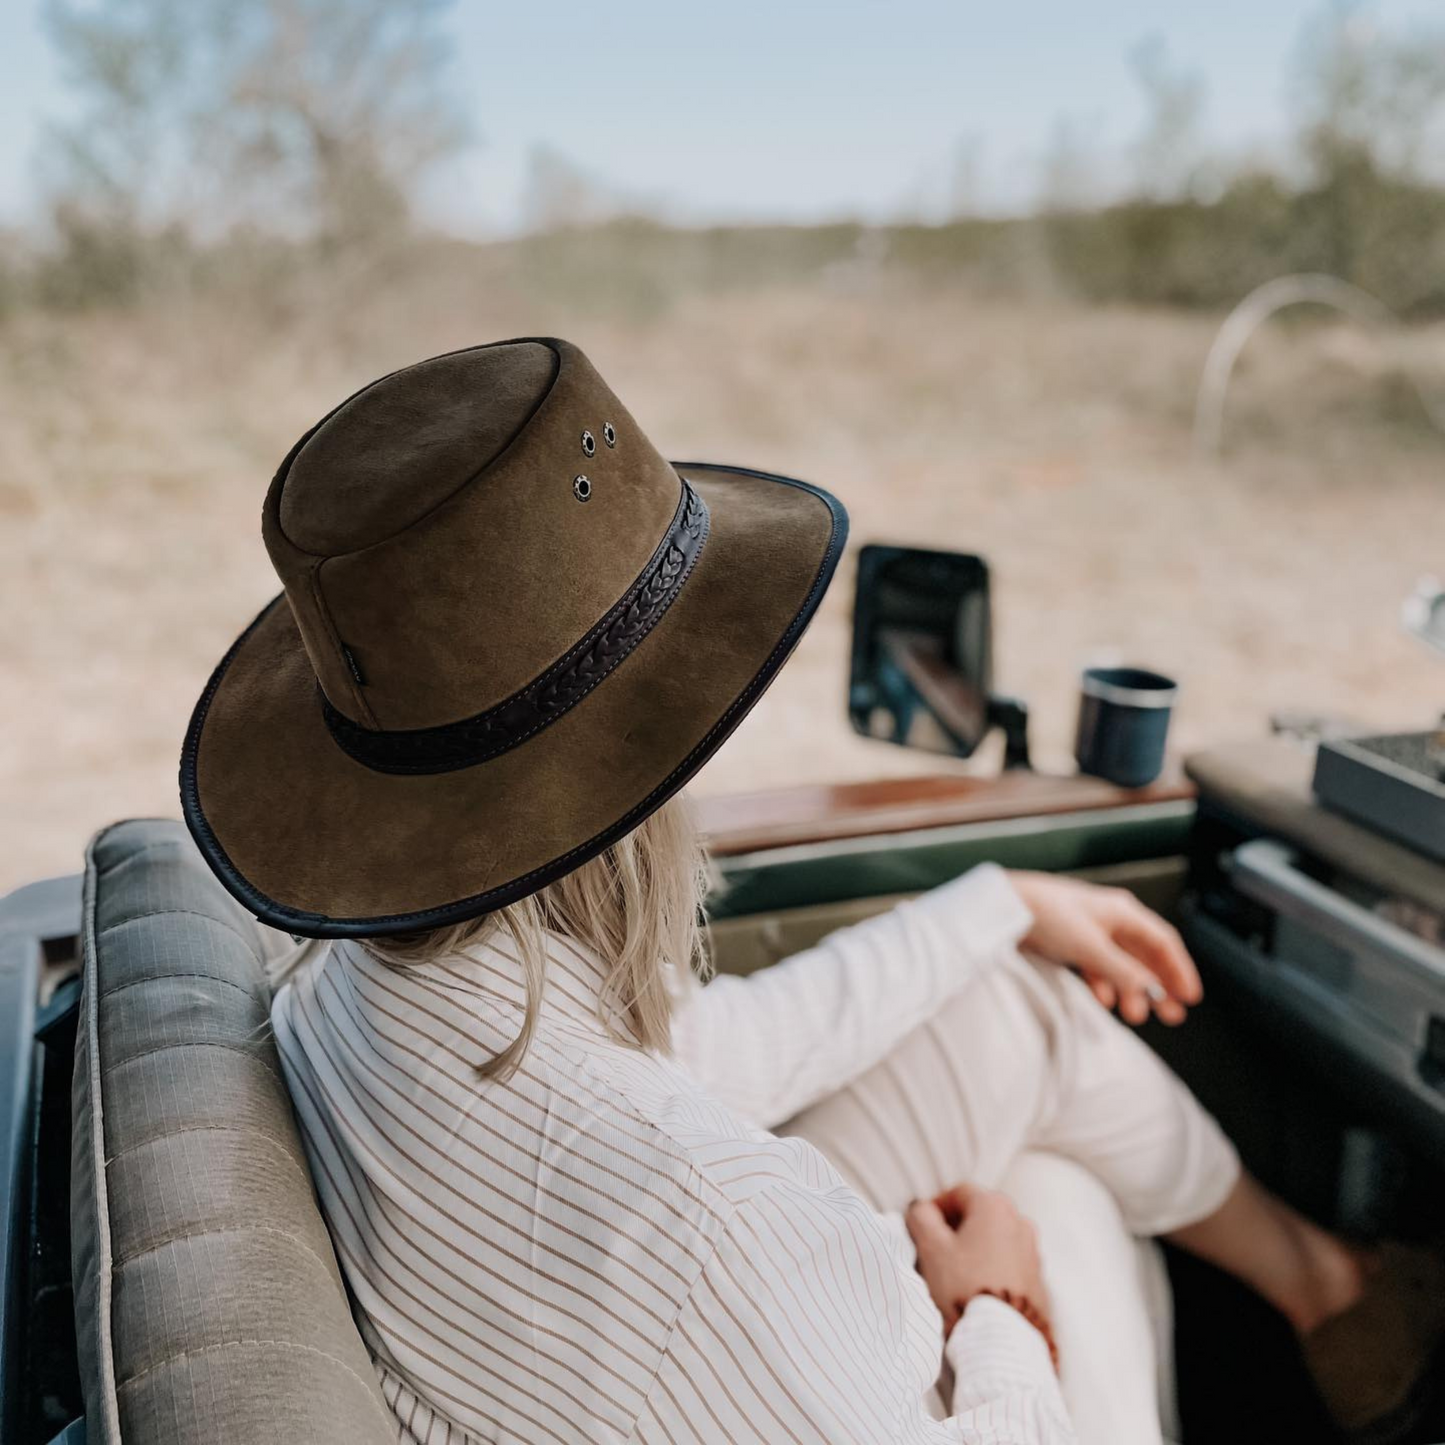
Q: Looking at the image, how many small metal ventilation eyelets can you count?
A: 3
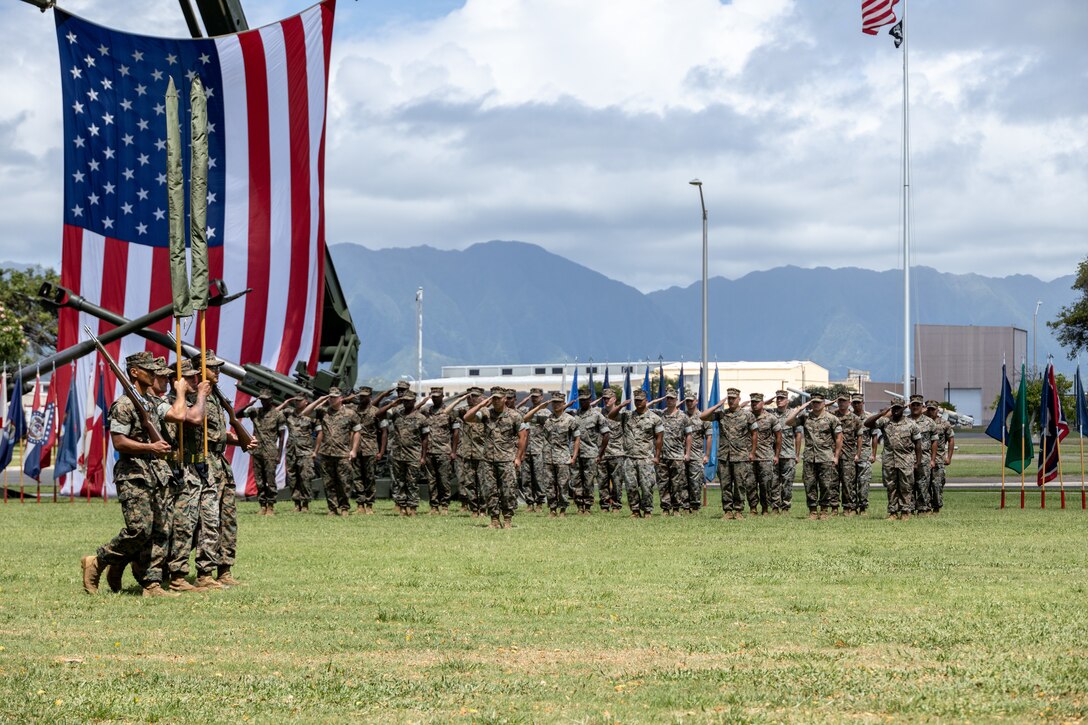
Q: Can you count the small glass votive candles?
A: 0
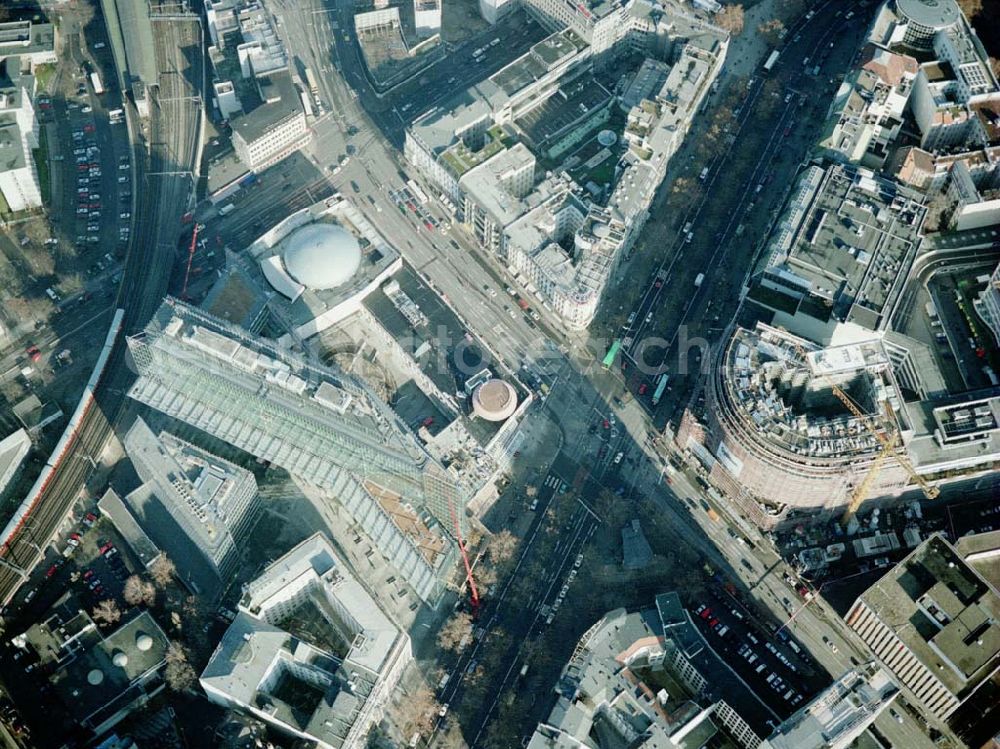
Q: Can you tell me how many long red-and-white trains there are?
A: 1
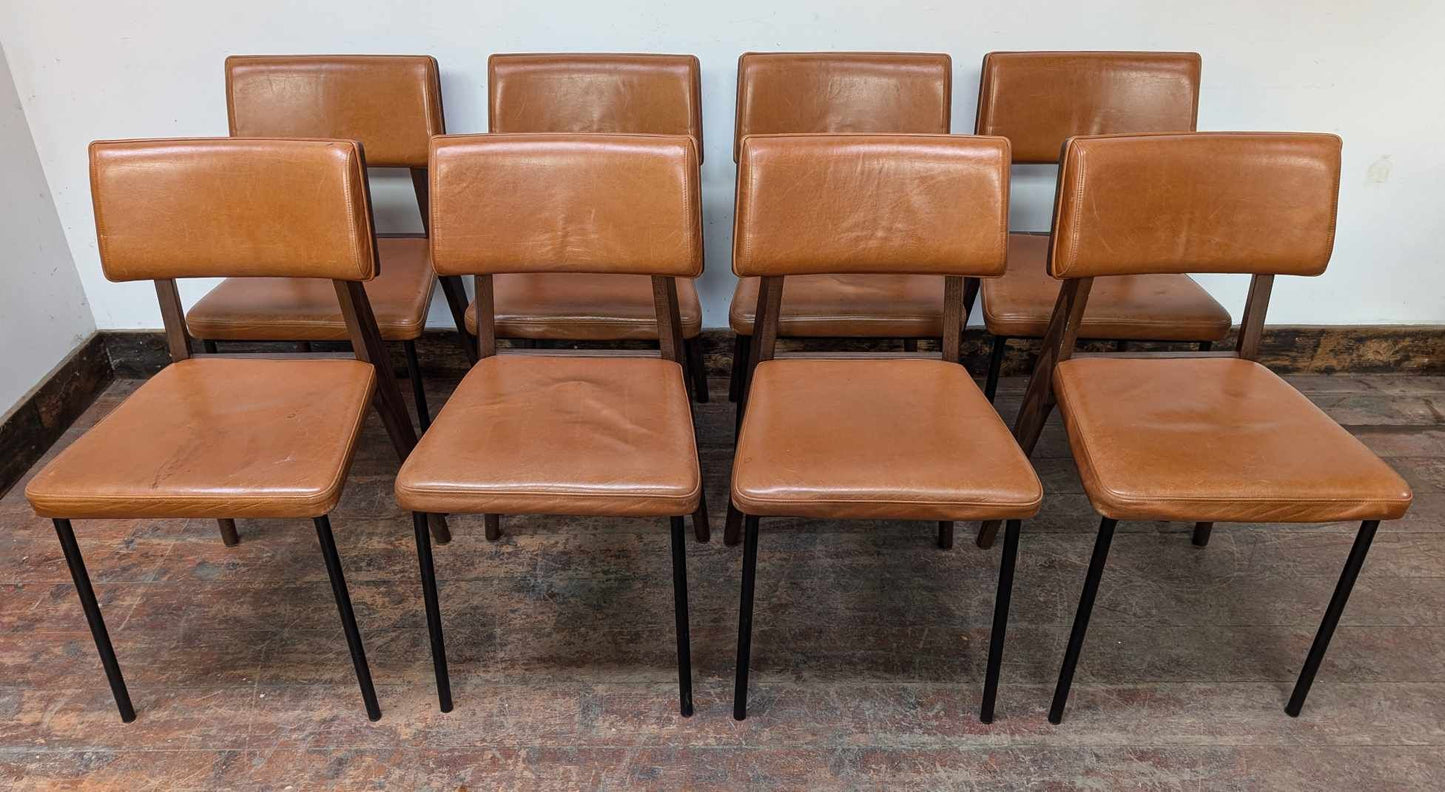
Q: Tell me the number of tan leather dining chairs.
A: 8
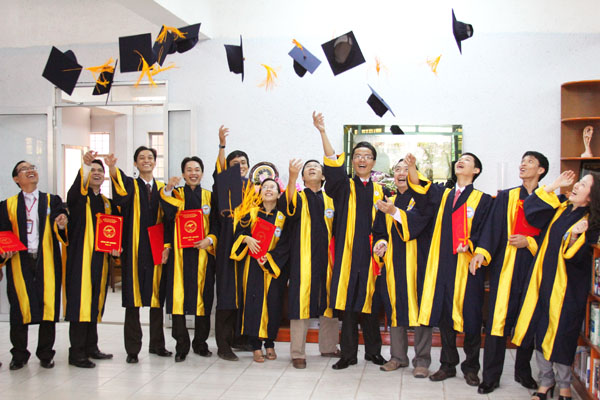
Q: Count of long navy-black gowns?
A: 12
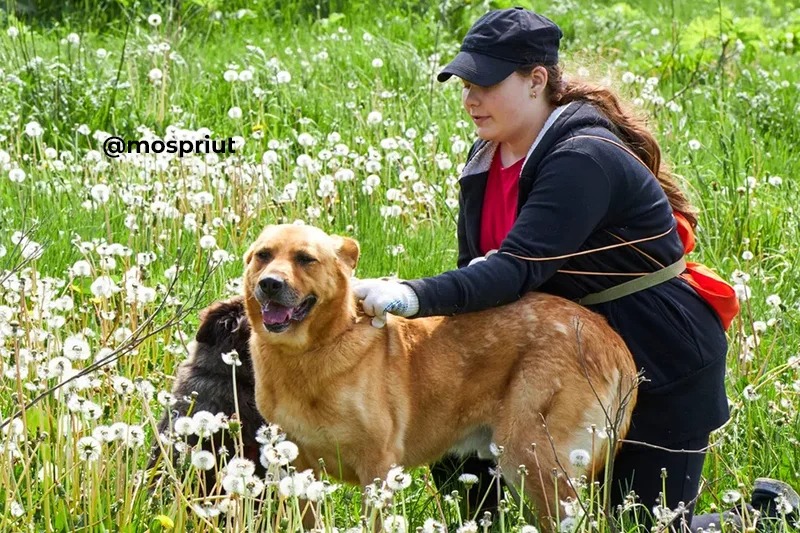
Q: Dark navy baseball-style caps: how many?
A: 1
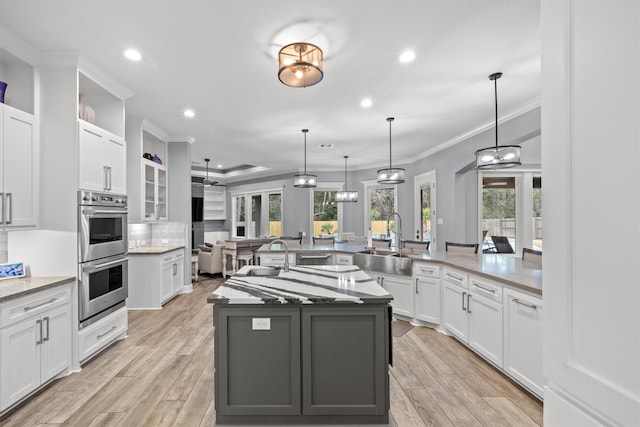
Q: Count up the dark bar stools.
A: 6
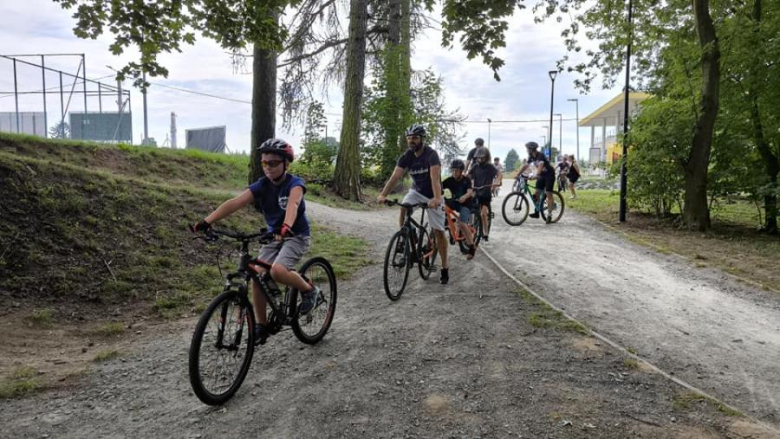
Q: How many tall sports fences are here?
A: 1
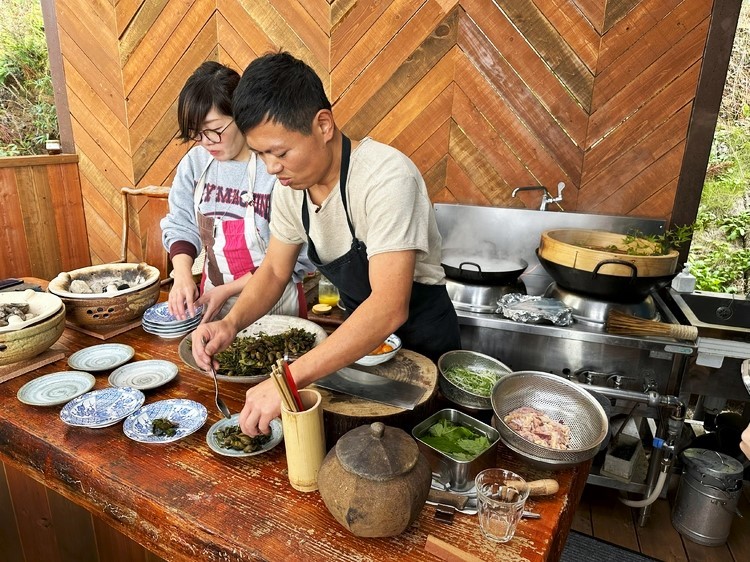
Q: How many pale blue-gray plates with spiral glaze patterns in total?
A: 4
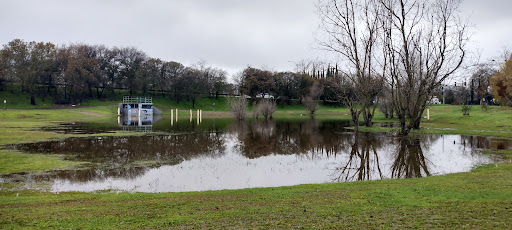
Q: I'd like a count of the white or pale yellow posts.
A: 8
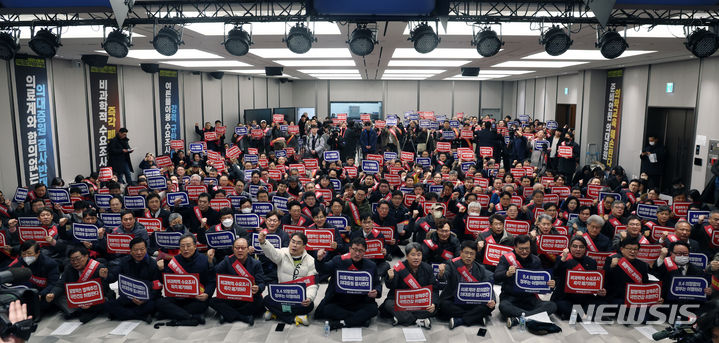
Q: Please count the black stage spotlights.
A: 12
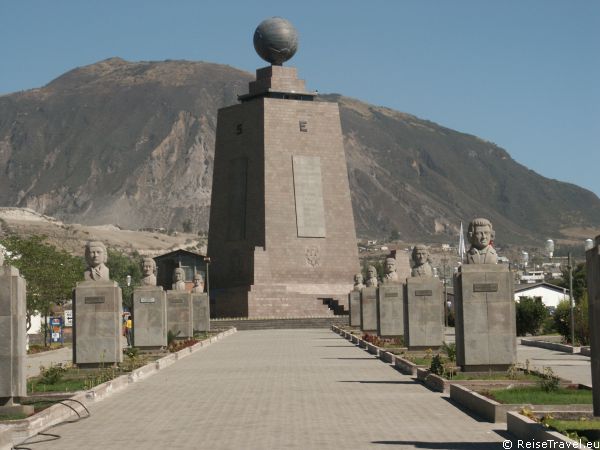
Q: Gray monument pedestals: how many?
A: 11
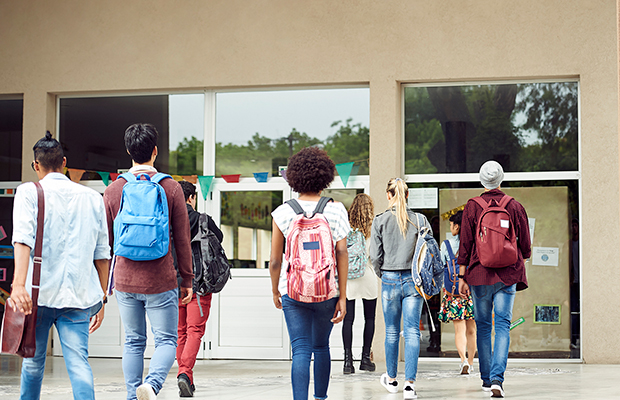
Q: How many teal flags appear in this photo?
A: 3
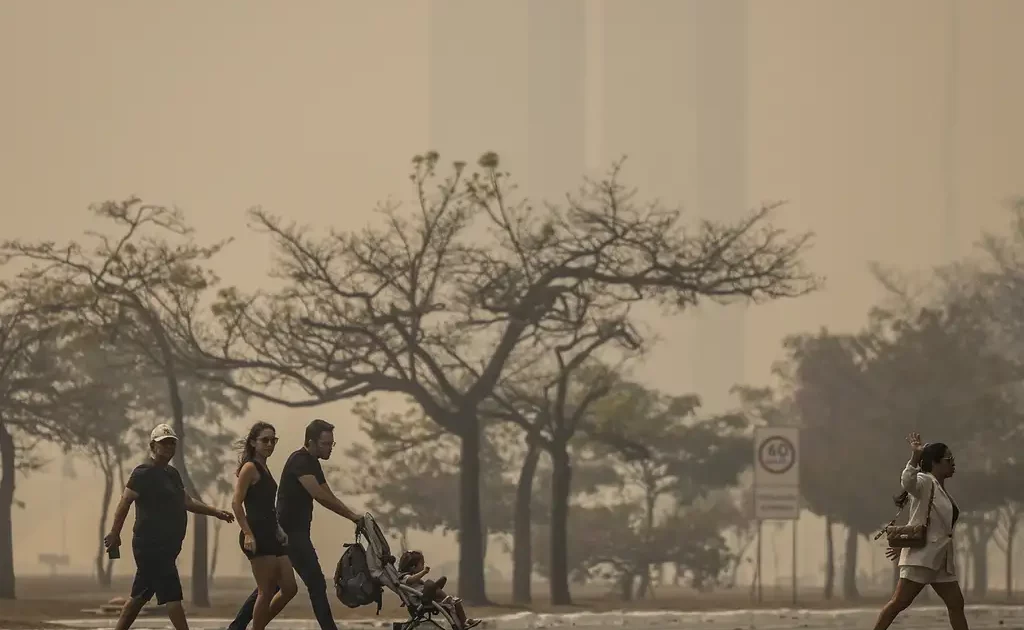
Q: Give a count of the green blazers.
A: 0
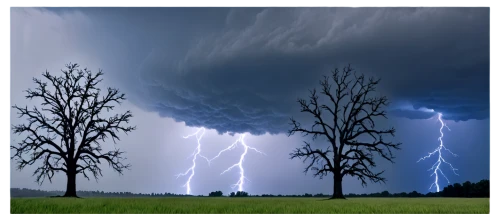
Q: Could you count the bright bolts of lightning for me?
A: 3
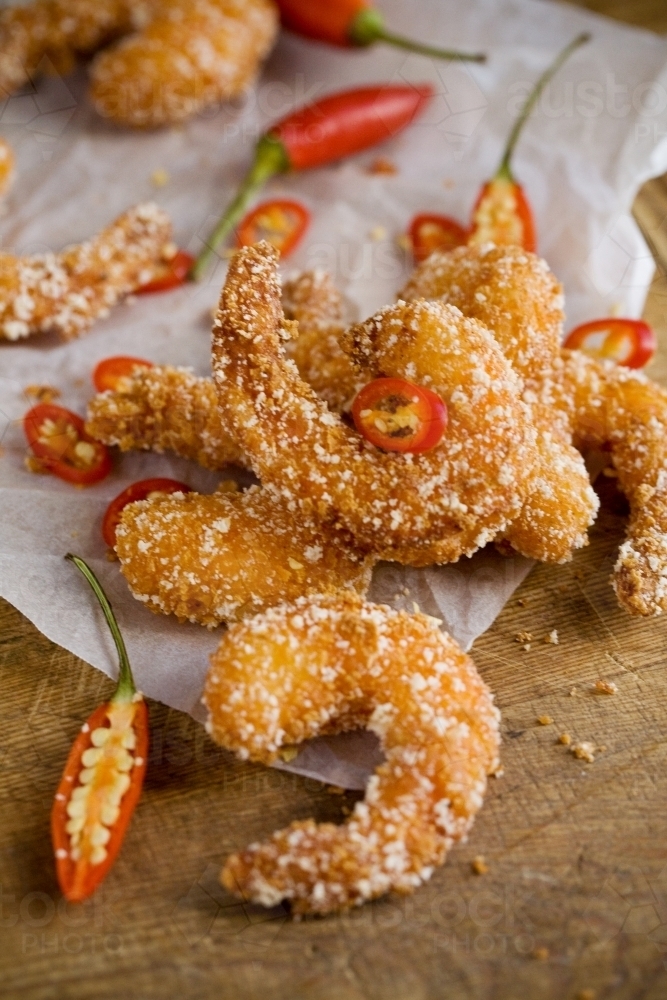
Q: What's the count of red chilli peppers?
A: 4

------

* _WORK INSTRUCTION_
Should a record include a picture, drop the picture and write out the remainder exactly.

* _FINAL ANSWER_
Q: Looking at the image, how many small metal ventilation eyelets can you count?
A: 3
Q: Can you count the small glass votive candles?
A: 0
Q: Can you tell me how many long red-and-white trains there are?
A: 1
Q: Tell me the number of tan leather dining chairs.
A: 8
Q: Count of long navy-black gowns?
A: 12
Q: Dark navy baseball-style caps: how many?
A: 1
Q: Count up the dark bar stools.
A: 6
Q: How many tall sports fences are here?
A: 1
Q: How many pale blue-gray plates with spiral glaze patterns in total?
A: 4
Q: I'd like a count of the white or pale yellow posts.
A: 8
Q: Please count the black stage spotlights.
A: 12
Q: Gray monument pedestals: how many?
A: 11
Q: How many teal flags appear in this photo?
A: 3
Q: Give a count of the green blazers.
A: 0
Q: Could you count the bright bolts of lightning for me?
A: 3
Q: What's the count of red chilli peppers?
A: 4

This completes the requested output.